EXERCISE DETAILS
Your copy of the listing should match it exactly, only without pictures.

———

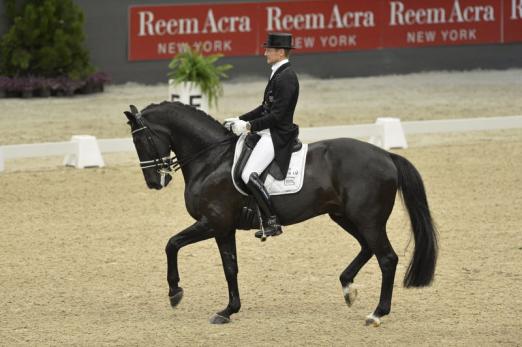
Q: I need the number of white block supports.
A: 2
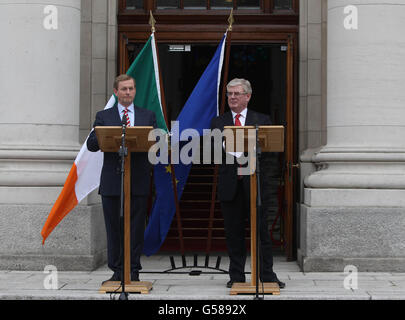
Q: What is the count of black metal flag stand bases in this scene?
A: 1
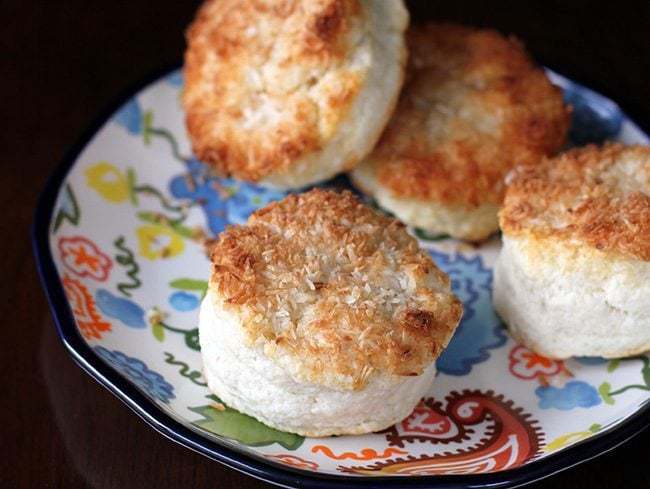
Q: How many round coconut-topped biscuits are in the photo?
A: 4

———

ANSWER SPACE
Q: I need the number of white block supports.
A: 2
Q: What is the count of black metal flag stand bases in this scene?
A: 1
Q: How many round coconut-topped biscuits are in the photo?
A: 4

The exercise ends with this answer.